Why of course, it must be Wall Street causing Greece's problems! Greece would never fail to mismanage its finances all by itself. There are never any real consequences to recklessly running the country into the ground. The only reason this is a problem is because of "those speculators". [end sarcasm]

Dear Prime Minister, speculators have not caused your woes. Speculators are honestly and transparently trying to profit from the likely outcome of your mismanagement. Others are simply buying insurance of sorts to protect their investments in your country and perhaps the EU in general, but are no doubt being lumped into the "speculator" category anyway. Just as "everyone" sought non-US assets and investments over the past half decade on the notion that the American trade deficit was unsustainable, investors are doing the same with Greece and Europe. This is not some evil, unnecessary, unproductive speculative orgy. Rather, it is the prudent allocation of capital. Your country is currently not fit for investing capital and thus investors (and yes, speculators too) are seeking ways to adjust and profit rather than fund your mismanagement.

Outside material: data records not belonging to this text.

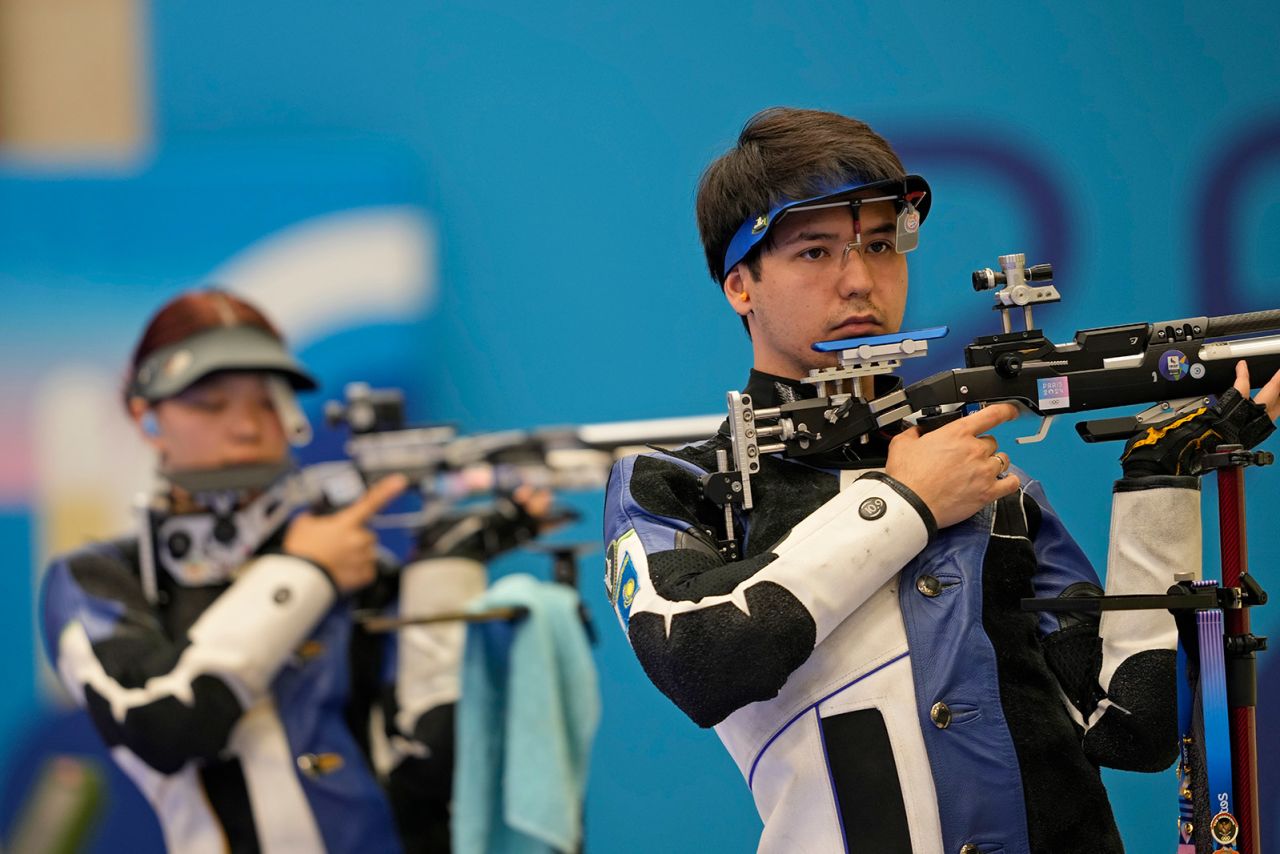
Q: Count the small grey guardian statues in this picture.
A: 0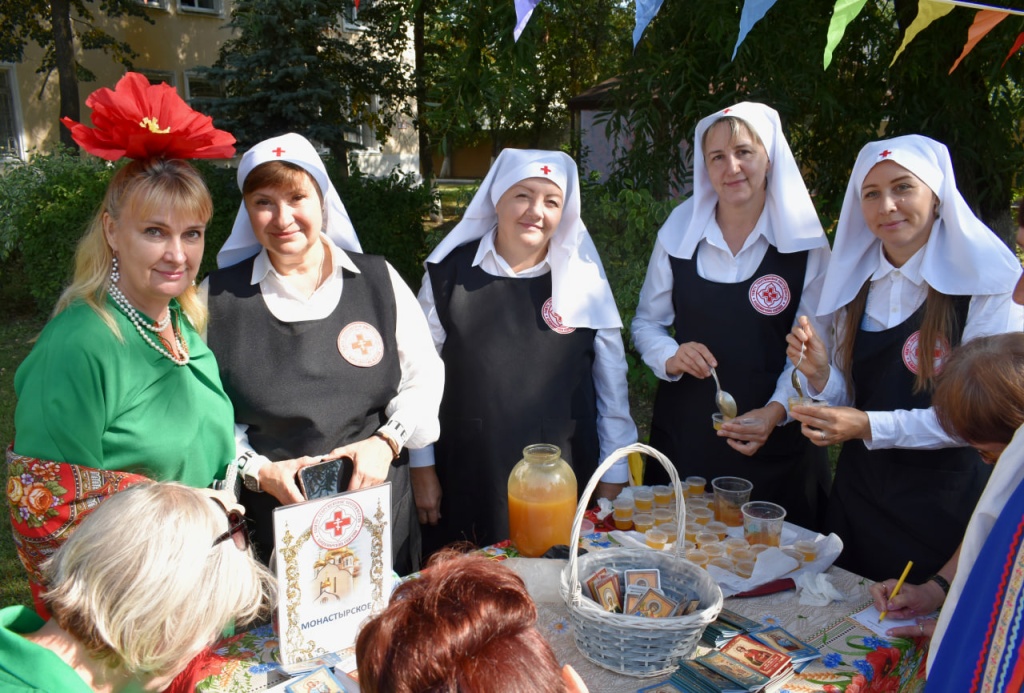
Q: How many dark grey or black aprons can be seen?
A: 4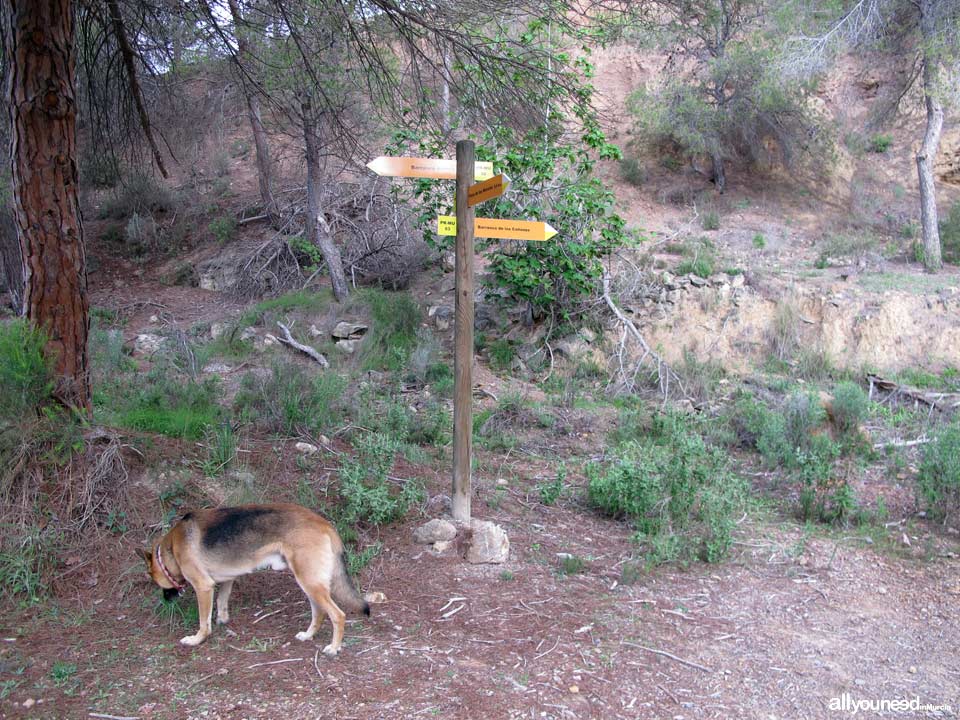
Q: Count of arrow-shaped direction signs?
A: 3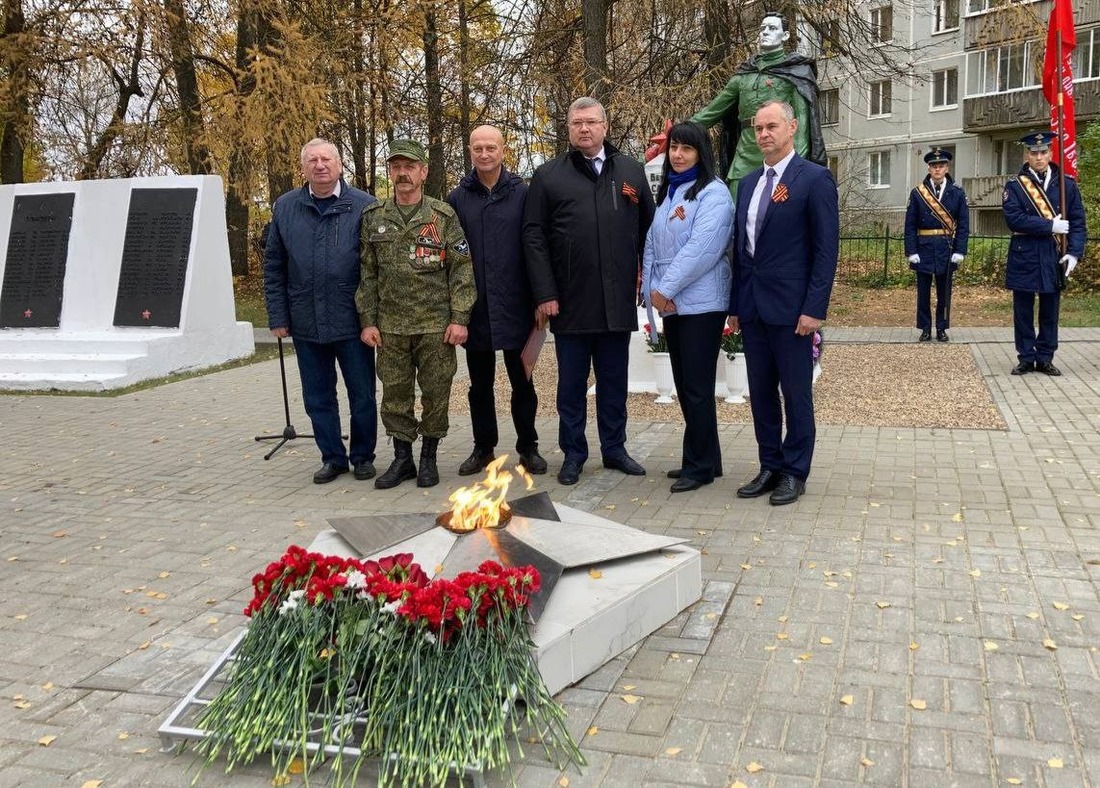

Furthermore, you have cause and effect reversed, dear Sir. Investors are seeking to protect or profit from fundamental events; they are not causing the fundamental events to occur. The fundamentals were under your control and trying to regulate  other parties into supporting your failed policies won't work. Just as a falling dollar was part of the "fix" for the U.S. trade deficit, an inability to borrow more is part of the fix for your profligate spending. This is how market based capitalism works.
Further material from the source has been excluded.